What the exercise asks: Print each line below verbatim, skipping every picture.

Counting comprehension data
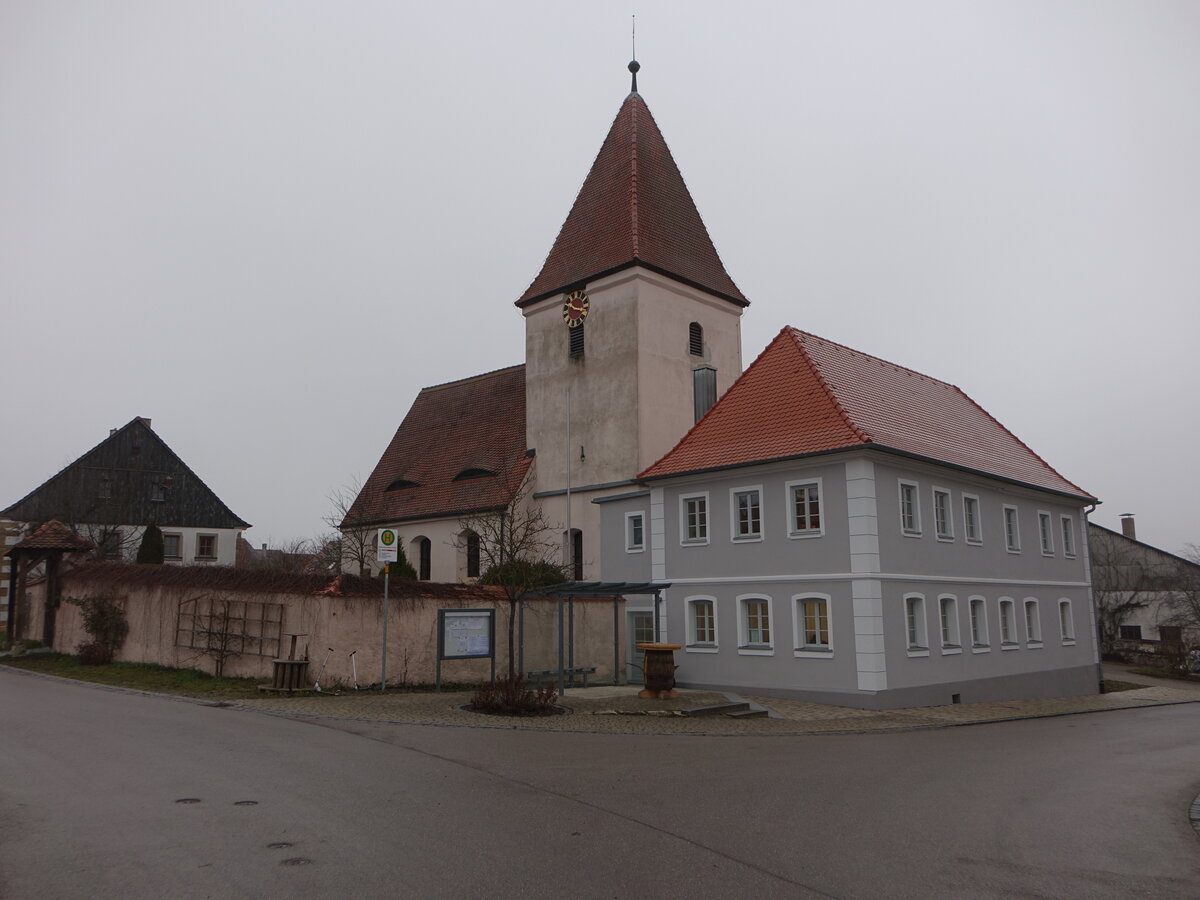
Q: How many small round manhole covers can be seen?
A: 4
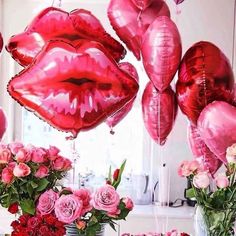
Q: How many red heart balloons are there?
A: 1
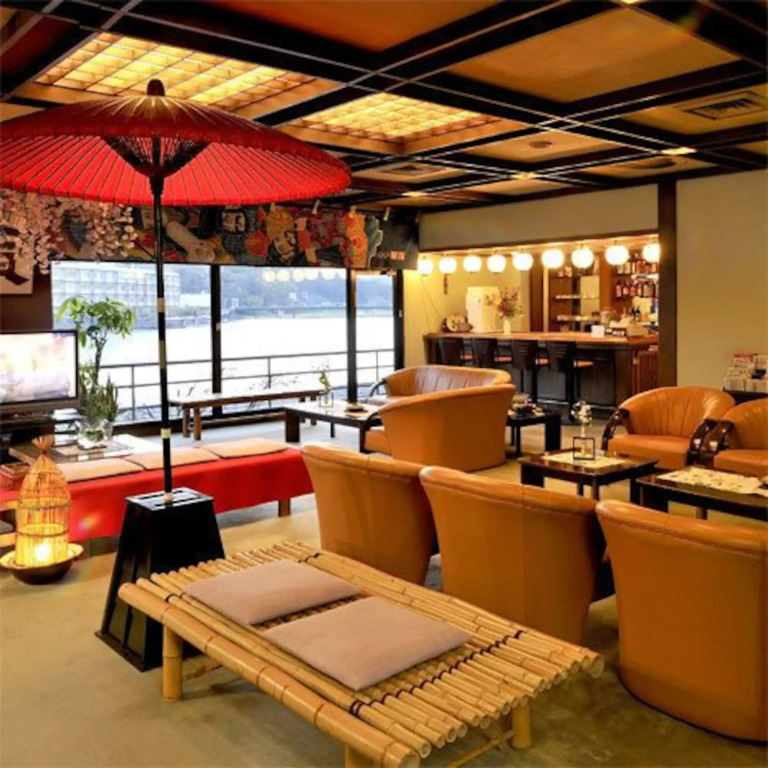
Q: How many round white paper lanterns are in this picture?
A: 9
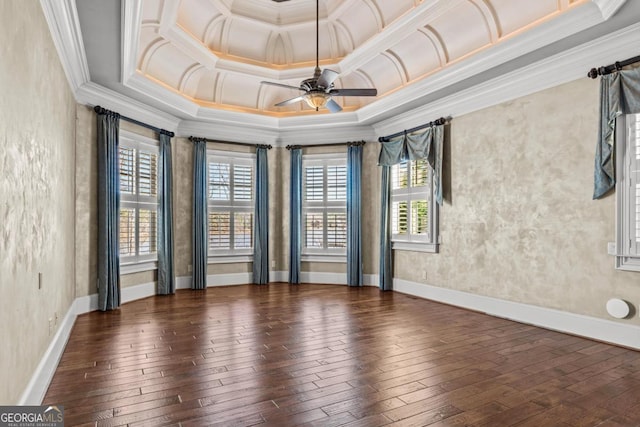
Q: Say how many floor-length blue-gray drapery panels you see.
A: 7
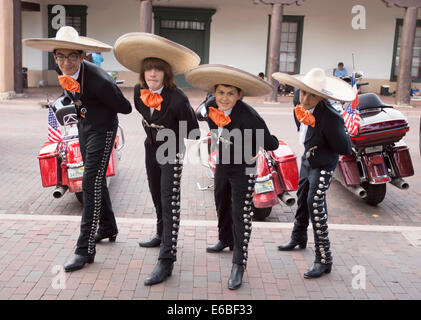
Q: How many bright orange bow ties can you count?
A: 4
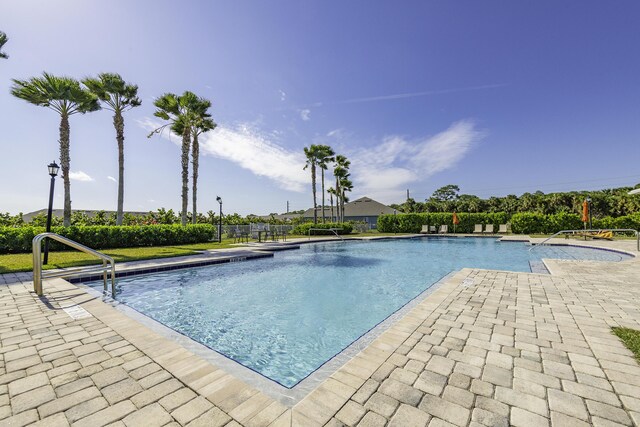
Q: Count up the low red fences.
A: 0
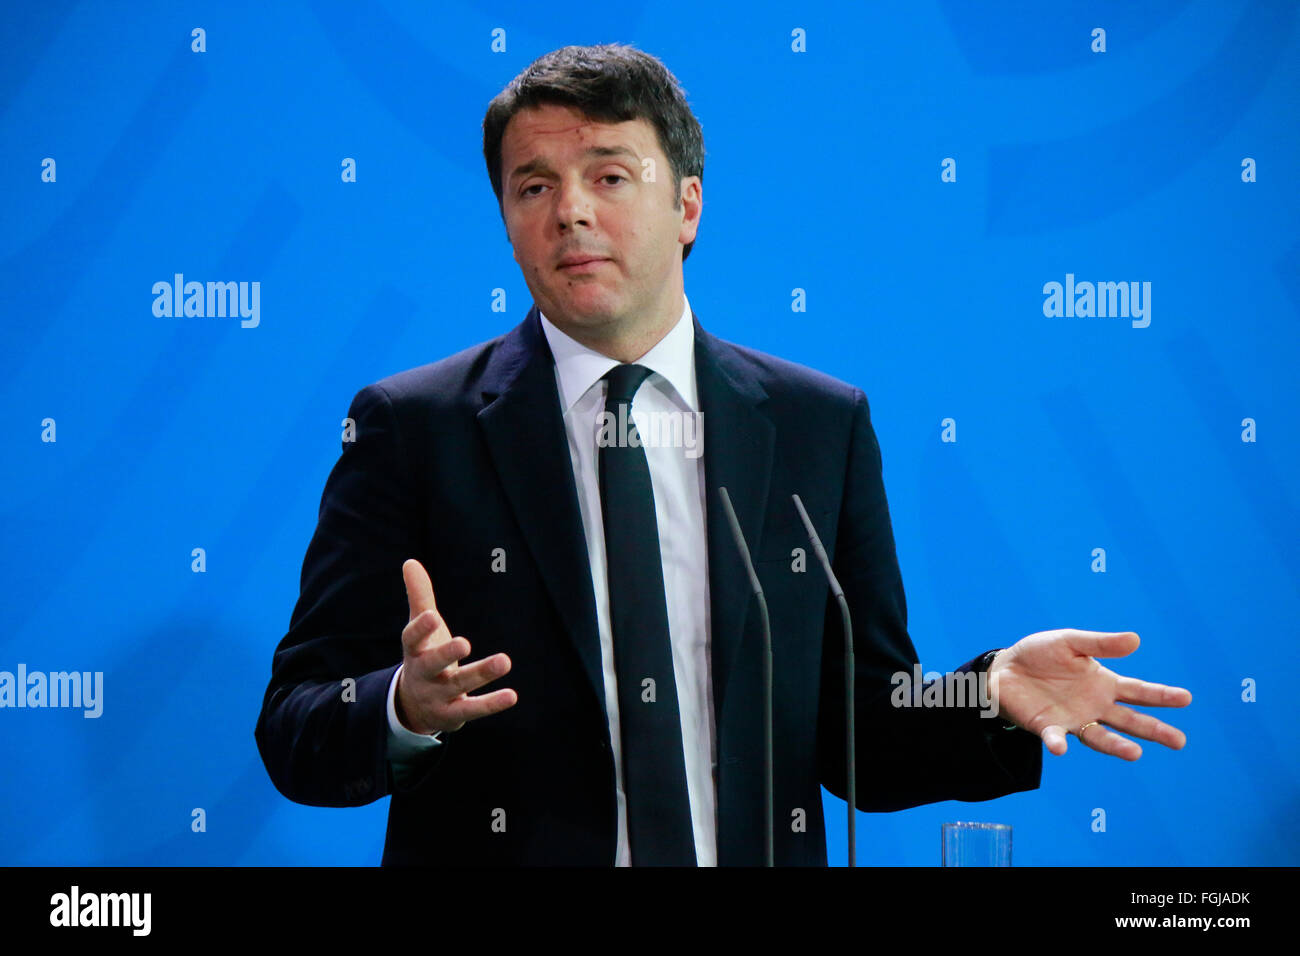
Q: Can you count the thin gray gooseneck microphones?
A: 2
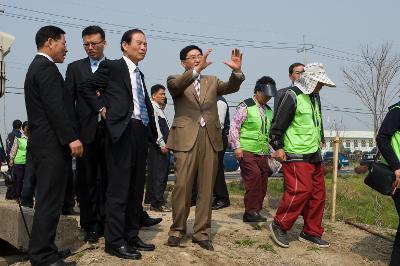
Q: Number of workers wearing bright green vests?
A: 4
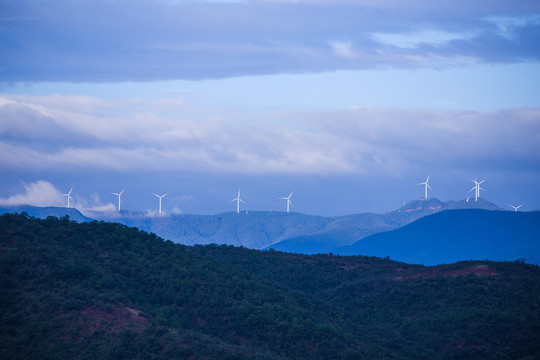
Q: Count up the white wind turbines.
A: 9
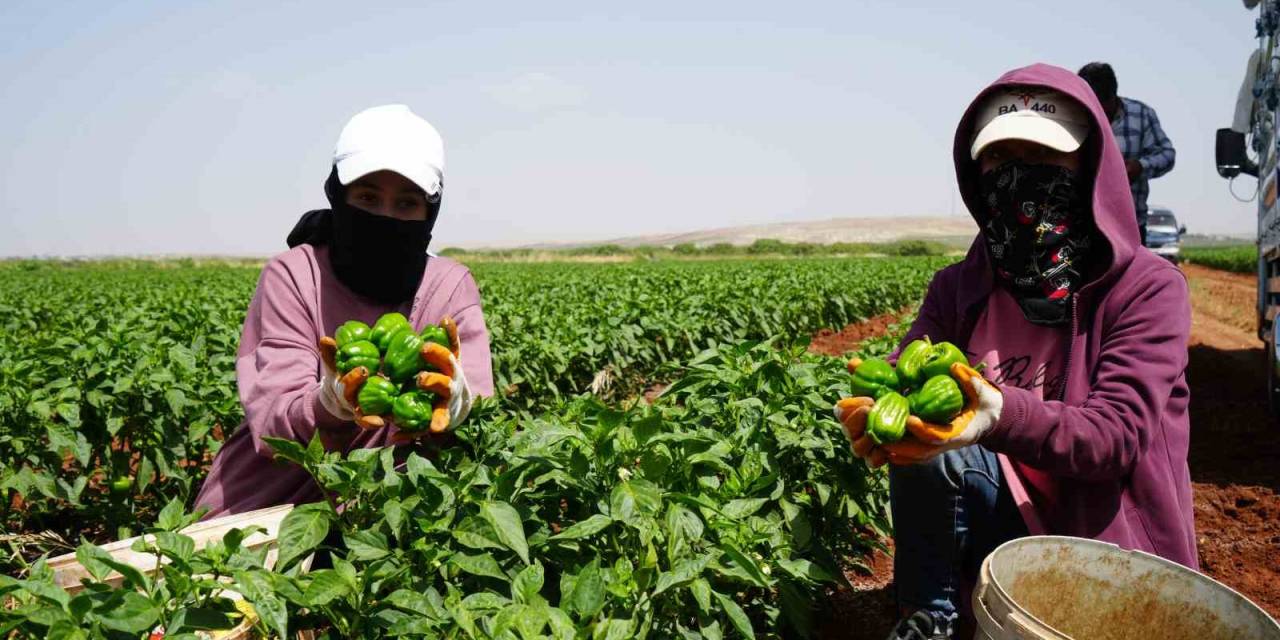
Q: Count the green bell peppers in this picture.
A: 12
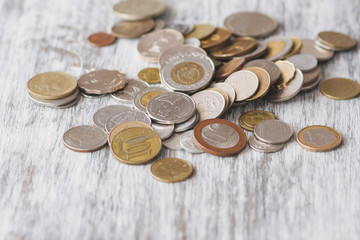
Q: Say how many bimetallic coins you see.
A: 5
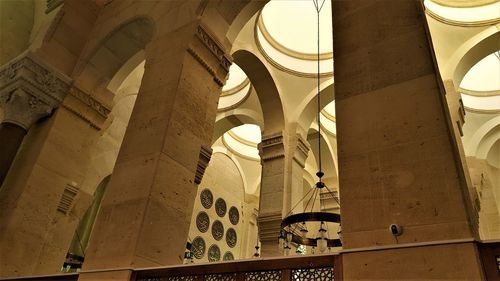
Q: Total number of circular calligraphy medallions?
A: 9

Your response:
Q: How many small round manhole covers can be seen?
A: 4
Q: How many red heart balloons are there?
A: 1
Q: How many round white paper lanterns are in this picture?
A: 9
Q: Say how many floor-length blue-gray drapery panels you see.
A: 7
Q: How many bright orange bow ties can you count?
A: 4
Q: Count up the low red fences.
A: 0
Q: Can you count the thin gray gooseneck microphones?
A: 2
Q: Number of workers wearing bright green vests?
A: 4
Q: Count up the white wind turbines.
A: 9
Q: Count the green bell peppers in this picture.
A: 12
Q: Say how many bimetallic coins you see.
A: 5
Q: Total number of circular calligraphy medallions?
A: 9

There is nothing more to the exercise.